CERTIFIED FINANCIAL PLANNER™ Practitioner in San Francisco Bay Area

Wealth Perspectives

Qualified Opportunity Zone

 

Hi everyone, my name is Tan, and I am an independent CERTIFIED FINANCIAL PLANNER™ practitioner at TAN Wealth Management. The purpose of this educational video is to provide a basic understanding and awareness of the Qualified Opportunity Zone (QOZ).

What is a qualified opportunity zone (QOZ)?
A Qualified Opportunity Zone is a community that is economically distressed as stated by the Secretary of the U.S. Treasury.

What is a qualified opportunity fund (QOF)?
A qualified opportunity fund is an investment vehicle designed to invest in a Qualified Opportunity Zone.

What are the tax benefits to the investors?
● Tax-deferral. The investor can defer the tax on the eligible gain when the money is invested in a Qualified Opportunity Fund. 
● Portion exclusion of the eligible gain. If the investor held the investment for at least 5 years, 10% of the eligible gain is excluded. If the investor held the investment for at least 7 years, 15% of the eligible gain is excluded.
● Adjustment of the cost basis. If the investor held the investment "for at least 10 years, the investor is eligible for an adjustment in the basis of the Qualified Opportunity Fund investment to its fair market value on the date that the Qualified Opportunity Fund investment is sold or exchanged."
https://www.irs.gov/credits-deductions/opportunity-zones-frequently-asked-questions

For example, a client has $1,050,000 worth of tech stock and her cost basis in the tech stock is $50,000. Her capital gain is $1,000,000.
● In 2020, she sold all of her tech stock then use $1,000,000 to invest in a Qualified Opportunity Fund. She can do whatever she wants with the $50,000 because it’s her cost basis which is a return of principal. 
● If she keeps her money in the Qualified Opportunity Fund for 10 years (2020 + 10 years  = 2026), 15% of her initial investment is tax-free, which is $150,000 ($1,000,000 X 15%). She will have to pay capital gain on the $850,000 when she gets out of the Qualified Opportunity Fund in 2026.
● The $1,000,000 she invested in the Qualified Opportunity Fund, whatever the gain is, it’s tax-free. This is the adjustment of the cost basis to its fair market value. If the Qualified Opportunity Fund grows to $1,500,000 in 2026 when she gets out of the Qualified Opportunity Fund, $500,000 is tax-free. If the Qualified Opportunity Fund grows to $2,500,000 in 2026 when she gets out of the Qualified Opportunity Fund, $1,500,000 is tax-free. 

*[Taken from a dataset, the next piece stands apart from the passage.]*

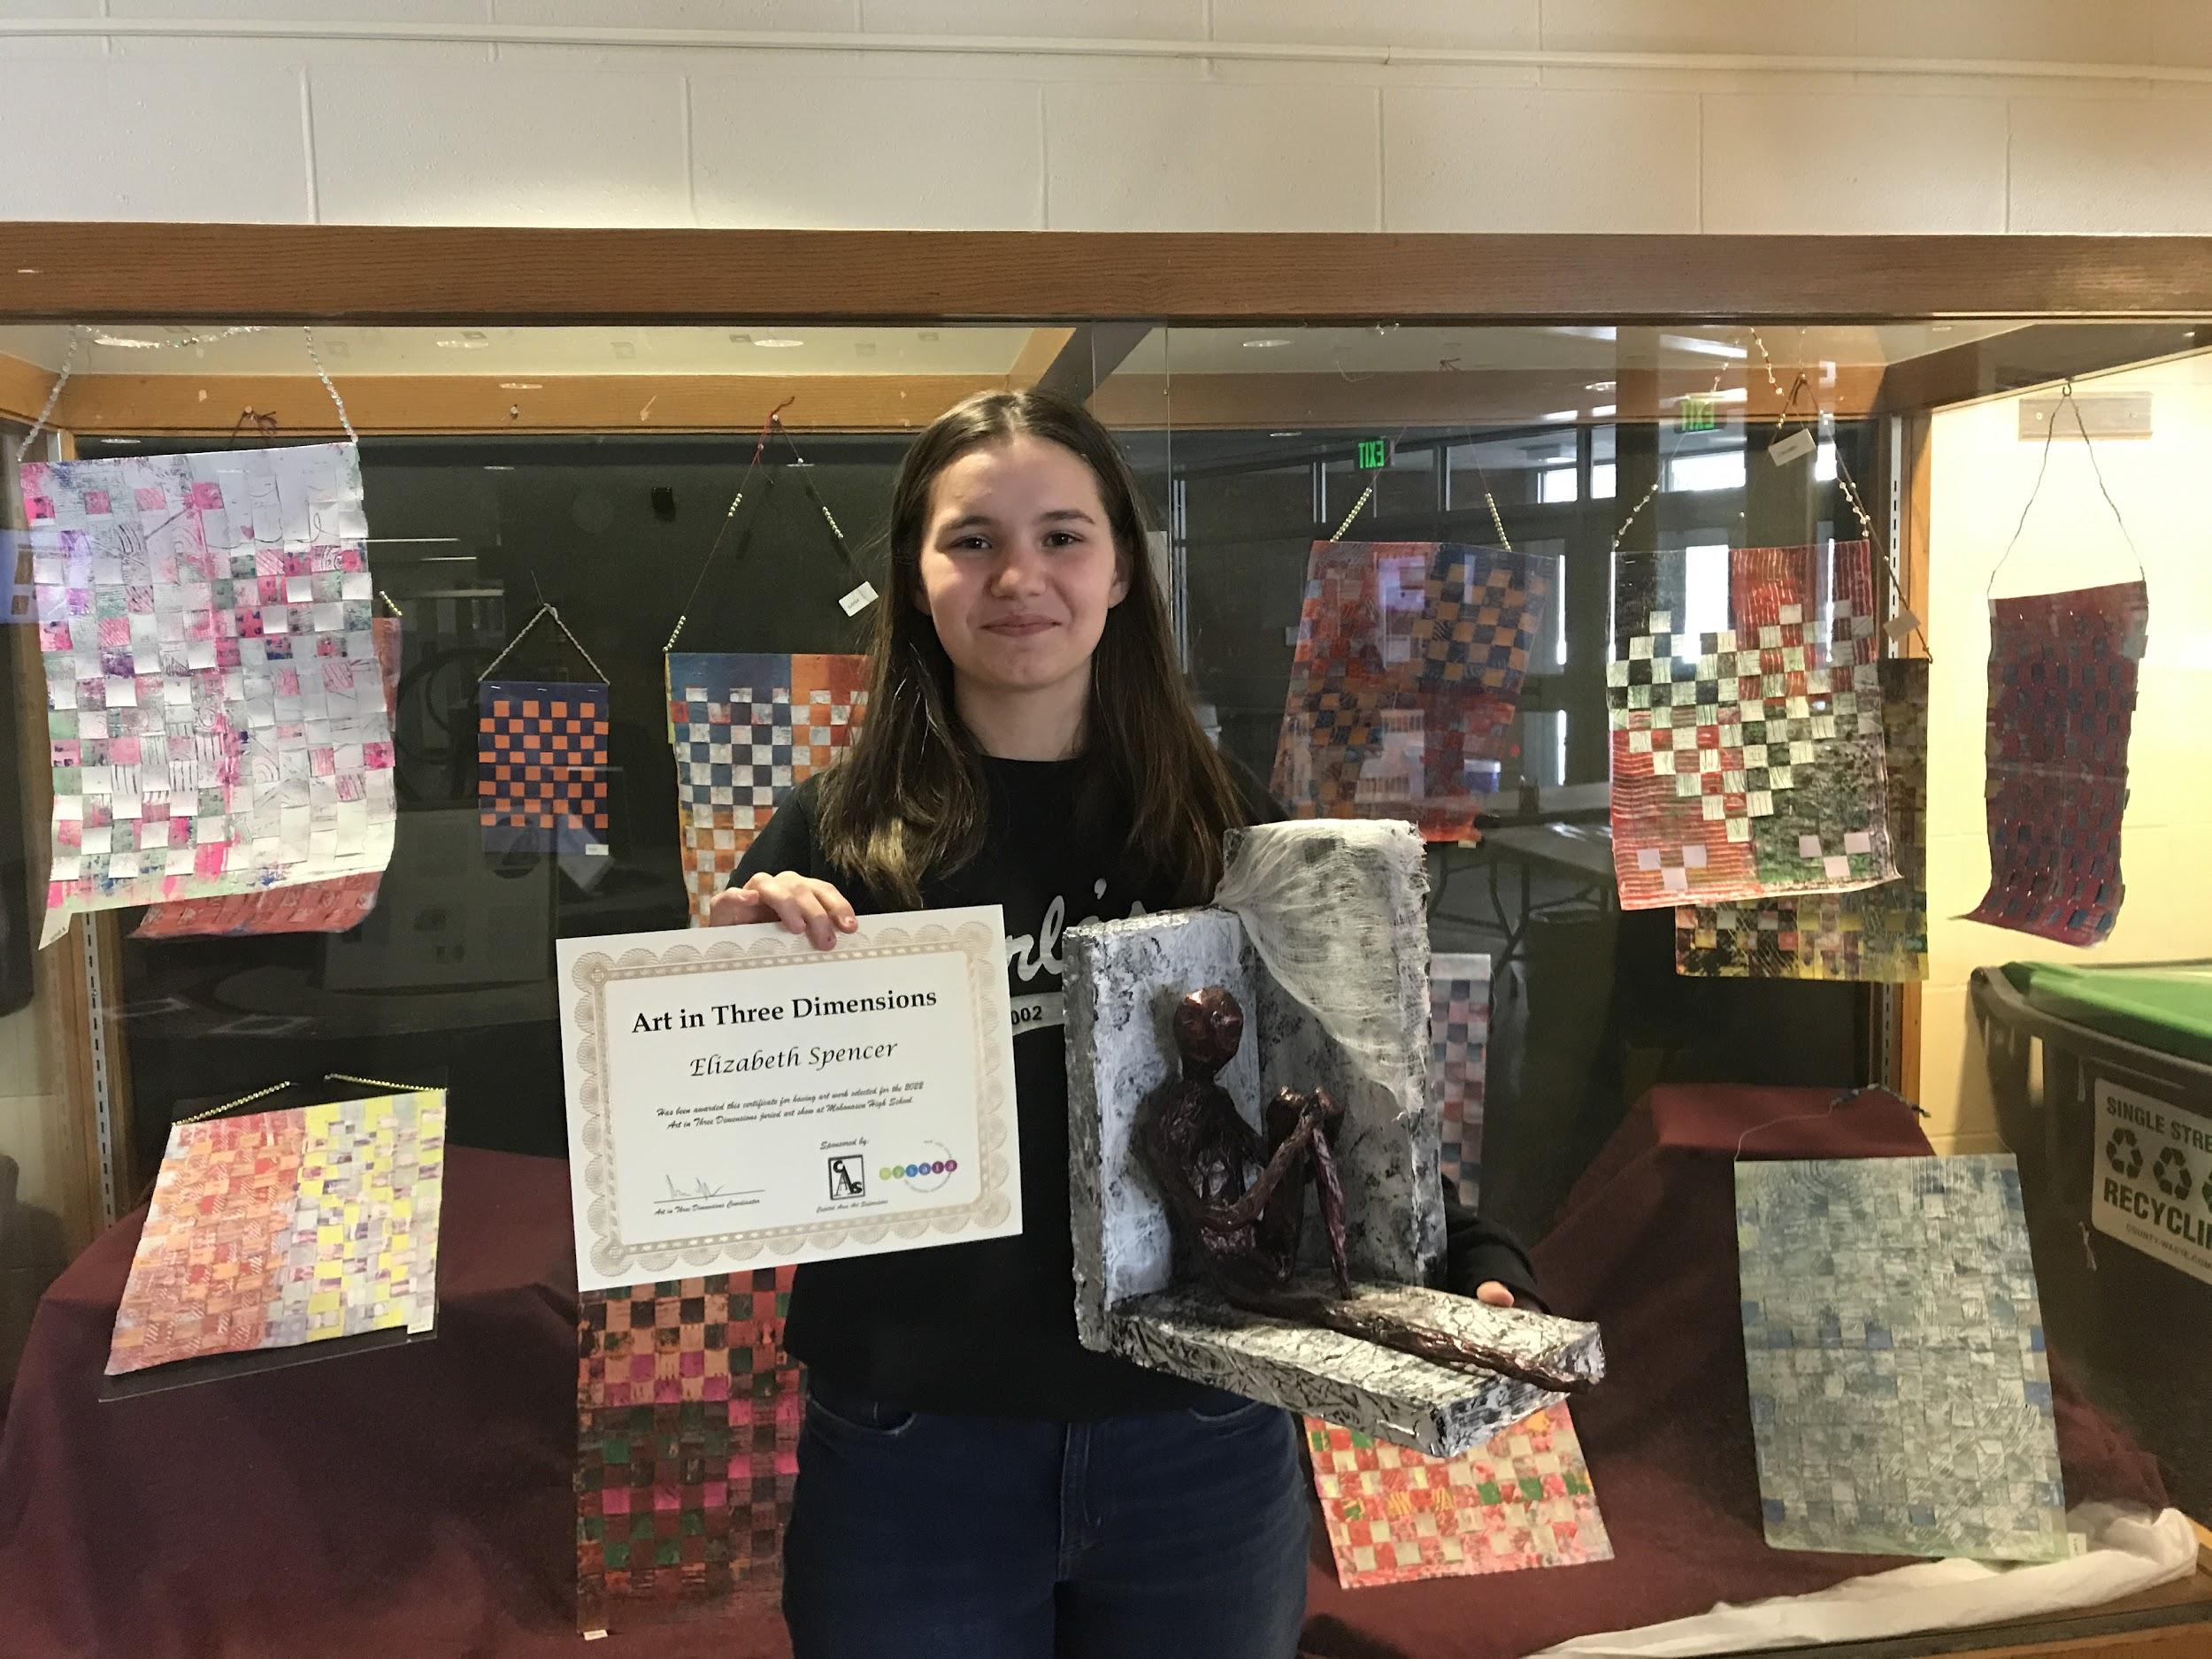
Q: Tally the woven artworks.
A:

This is directly from the IRS website and you can read more on Qualified Opportunity Zones (QOZs). 
“How do QOZs spur economic development? QOZs are designed to spur economic development by providing tax incentives for investors who invest new capital in businesses operating in one or more QOZs. 
● First, an investor can defer tax on any prior eligible gain to the extent that a corresponding amount is timely invested in a Qualified Opportunity Fund (QOF).  The deferral lasts until the earlier of the date on which the investment in the QOF is sold or exchanged, or December 31, 2026.  If the QOF investment is held for at least 5 years, there is a 10% exclusion of the deferred gain.  If held for at least 7 years, the 10% exclusion becomes 15%.  Additionally, the amount of eligible gain to include is decreased to the extent that the amount of eligible gain you deferred exceeds the fair market value of the investment in the QOF. 
● Second, if the investor holds the investment in the QOF for at least 10 years, the investor is eligible for an adjustment in the basis of the QOF investment to its fair market value on the date that the QOF investment is sold or exchanged.  As a result of this basis adjustment, the appreciation in the QOF investment is never taxed.  A similar rule applies to exclude the QOF investor’s share of gain and loss from sales of QOF assets.”
https://www.irs.gov/credits-deductions/opportunity-zones-frequently-asked-questions

What I went over is just a high overview and it’s the best-case scenario. The worst-case scenario is the Qualified Opportunity Fund investment is a bad investment and you lose your initial investment. All investments have risks and you have to make sure you read the details on the investments and ask a lot of questions. Thank you for watching. This is Tan, your trusted advisor.